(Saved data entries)
□ □ □ □ □ □ □

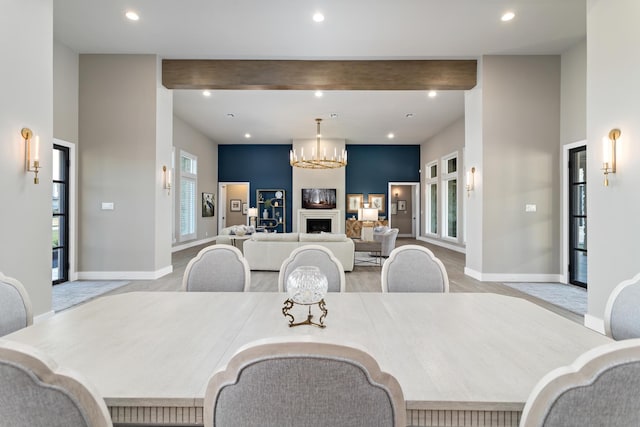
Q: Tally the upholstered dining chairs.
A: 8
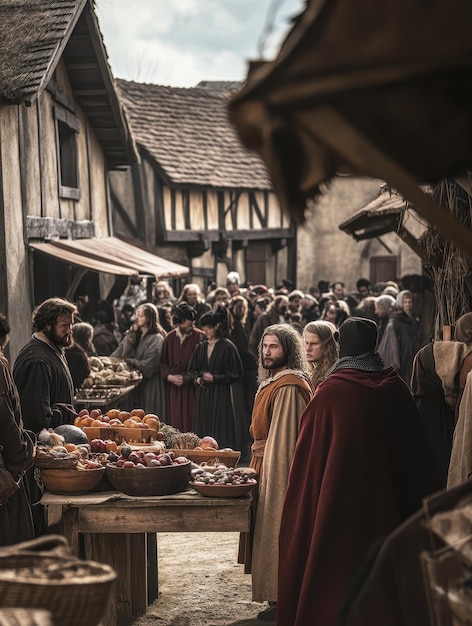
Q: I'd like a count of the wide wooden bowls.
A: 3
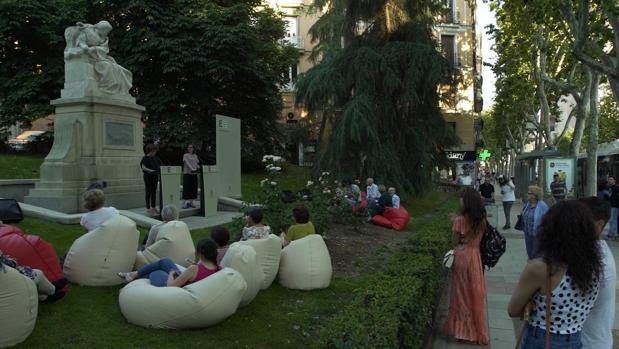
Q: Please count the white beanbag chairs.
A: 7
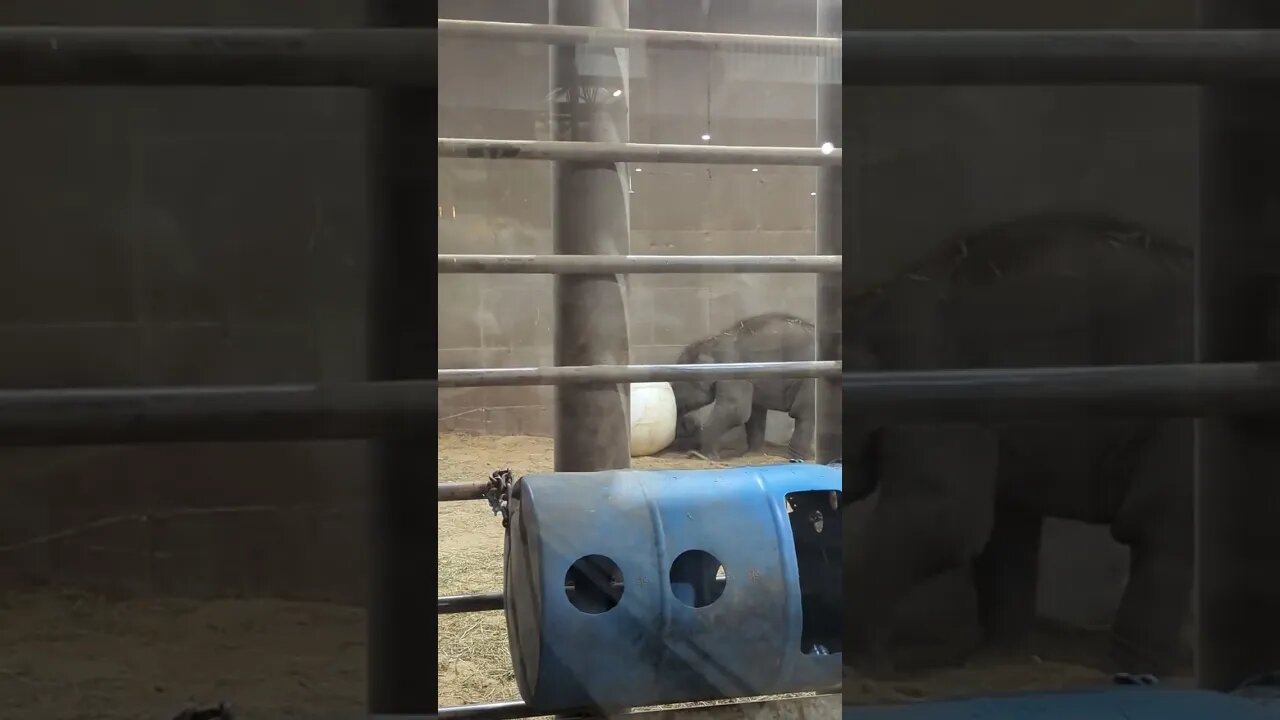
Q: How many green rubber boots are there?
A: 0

□ □ □ □ □ □ □

# WHAT IS REQUIRED:
In the records above, some lines hold the word "chairs"; copy each such line.

# REPLY:
Q: Tally the upholstered dining chairs.
Q: Please count the white beanbag chairs.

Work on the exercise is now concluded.